Recent monetary expansion by the U.S. Federal Reserve has also helped steer more capital inflows to Brazil, as investors in the developed world chase high yields in fast-growing emerging markets. Some of the distortions are also of Brazil’s making due to high government spending and interest rates.
U.S. “THRILLED” WITH CHANGE IN RELATIONSHIP
Yet the focus on China signals that Brazil is likely, at least for now, to work with the Washington on common causes.
“The United States is thrilled with the language the Brazilian government has been using in regards to global economic issues, in particular, regarding China,” said Mauricio Cardenas, director of the Latin America studies program at the Brookings Institution, a Washington think tank.
Rousseff is due to visit Beijing in April where she will raise the issue of the undervalued yuan, officials say.
Geithner said that countries such as Brazil that face an “out-sized burden” due to their strong currencies “may need to adopt carefully designed macroprudential measures” -- a reference to capital controls and banking regulations that Brazil has recently implemented to ease strong inflows.

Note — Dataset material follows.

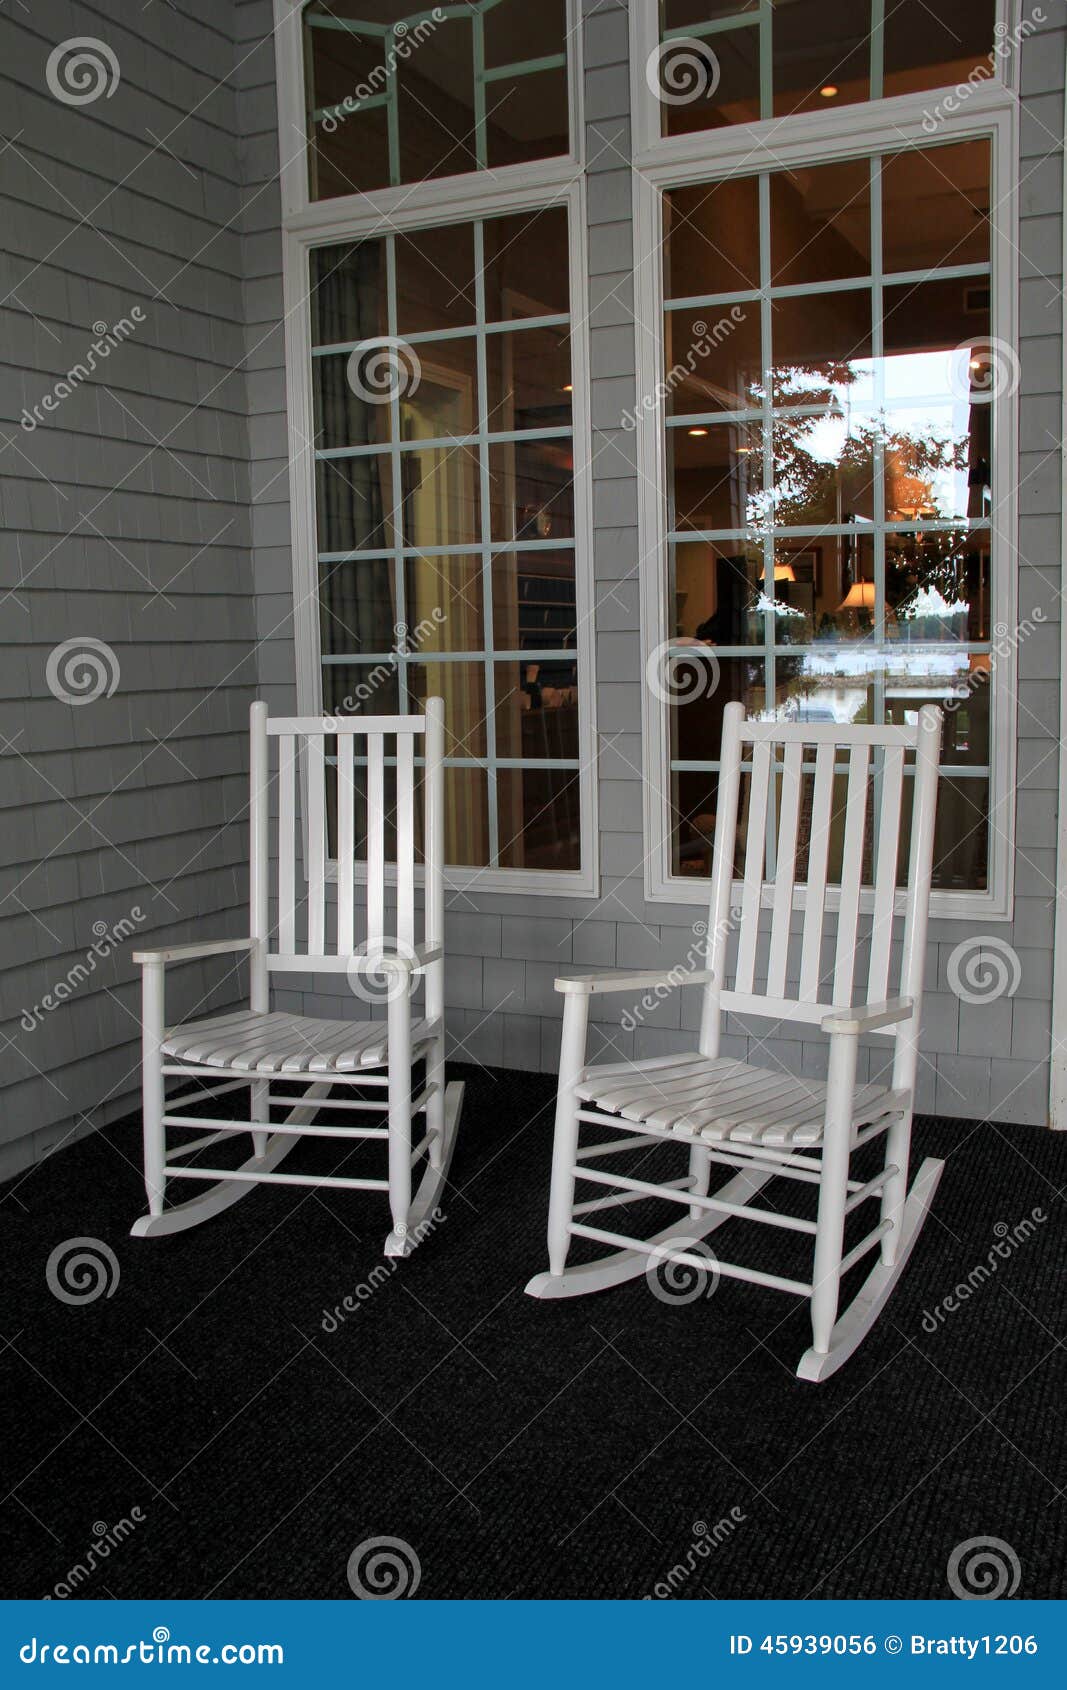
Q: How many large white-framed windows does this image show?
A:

He said such measures had to be combined with fiscal reforms -- a reference to a large cut in public spending that Rousseff’s government is expected to announce later this week.
Rousseff also wants to work with Washington against France’s proposal to tighten global commodity market regulations, a move it fears could stifle output by major food producers like Brazil and the United States.
Rousseff told Geithner that “commodities shouldn’t be blamed for imbalances in the global economy,” according to a presidential spokesman.
Lael Brainard, a U.S. Treasury undersecretary who accompanied Geithner on the trip, said Brazil and the United States share common ground on the G20 commodities agenda and want to keep the focus on improving market functioning.